It’s author, Dejan Kosutic, wanted to provide an easy-to-read practical handbook for business continuity implementation that will be helpful both for the beginners in this area, but also for experienced business continuity professionals.
ISO 22301 is relatively new standard, however it has already become a leading international standard for business continuity management. The biggest problem with its implementation is that it is rather complex and there are not many people with enough experience to handle such projects. So Kosutic’s main idea was to create a step-by-step handbook that can be used by people that are in charge of implementation of this standard.

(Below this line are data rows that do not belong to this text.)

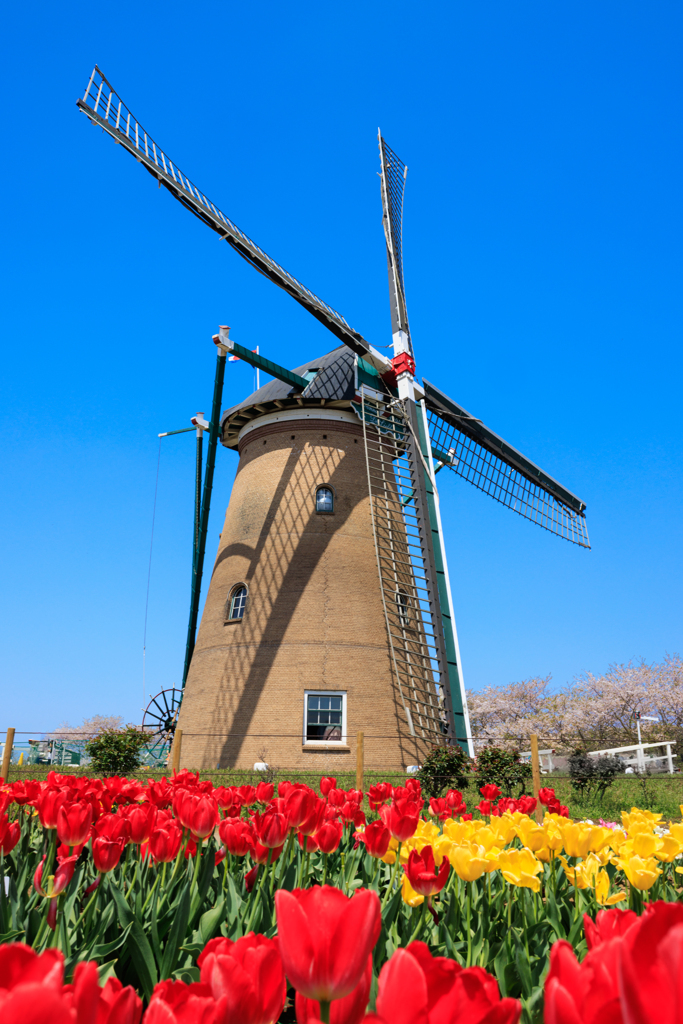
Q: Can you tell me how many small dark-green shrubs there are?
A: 4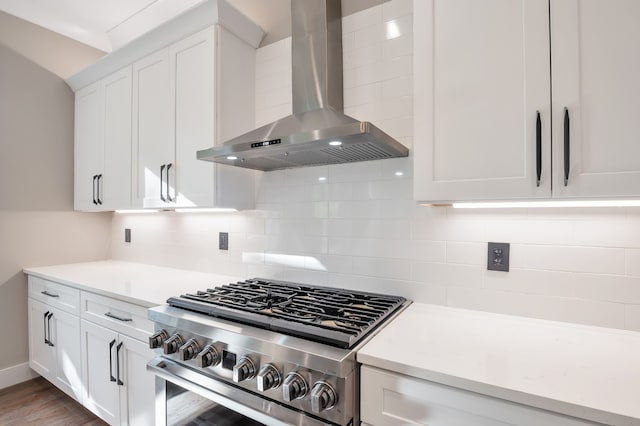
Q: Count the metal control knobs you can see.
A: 8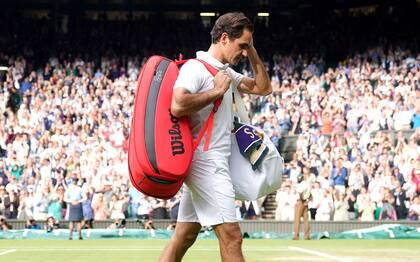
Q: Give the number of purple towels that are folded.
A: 1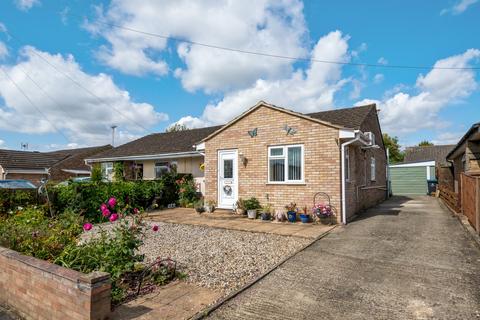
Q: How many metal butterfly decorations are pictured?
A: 2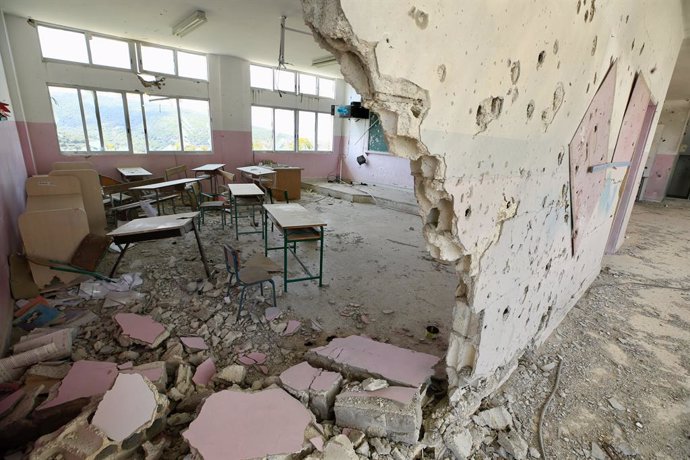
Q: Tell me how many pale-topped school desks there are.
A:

The book is written primarily for beginners in business continuity – the people who are just entering this area, and have very little knowledge about it. All the steps, from the very beginning all the way to the ISO 22301 certification are explained, including many practical examples. However, the book might also be interesting for business continuity professionals – e.g. for ISO 22301 consultants, especially the part where implementation options are explained.
Finally, the book might be interesting for experienced business continuity practitioners because it systematically summarizes all the key business continuity elements in the ISO 22301 framework – as Kosutic says “I was actually inspired by my experience delivering courses about the basics of ISO 22301: most of the attendees are beginners, but sometimes the experienced business continuity professionals also attend such courses – typically, their comment is, ‘I already knew most of the stuff from ISO 22301, but having all these things put together was definitely worth it.’ And this is exactly how the book is structured.”

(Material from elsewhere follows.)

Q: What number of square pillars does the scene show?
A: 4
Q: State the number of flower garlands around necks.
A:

The book covers all the core business continuity elements: business impact analysis, risk assessment and mitigation, business continuity strategy, business continuity planning, incident response, crisis management, recovery, exercising and testing, etc. However, it also focuses on other important requirements of ISO 22301 – role of the top management, objectives, measurement, document control, internal audit, and corrective actions.
At last, the book covers all the steps that come before and after the implementation – the crucial step of how to convince your top management to fund this kind of a project, how to structure the project team, and also how to prepare for the certification and how to speak to the certification auditor.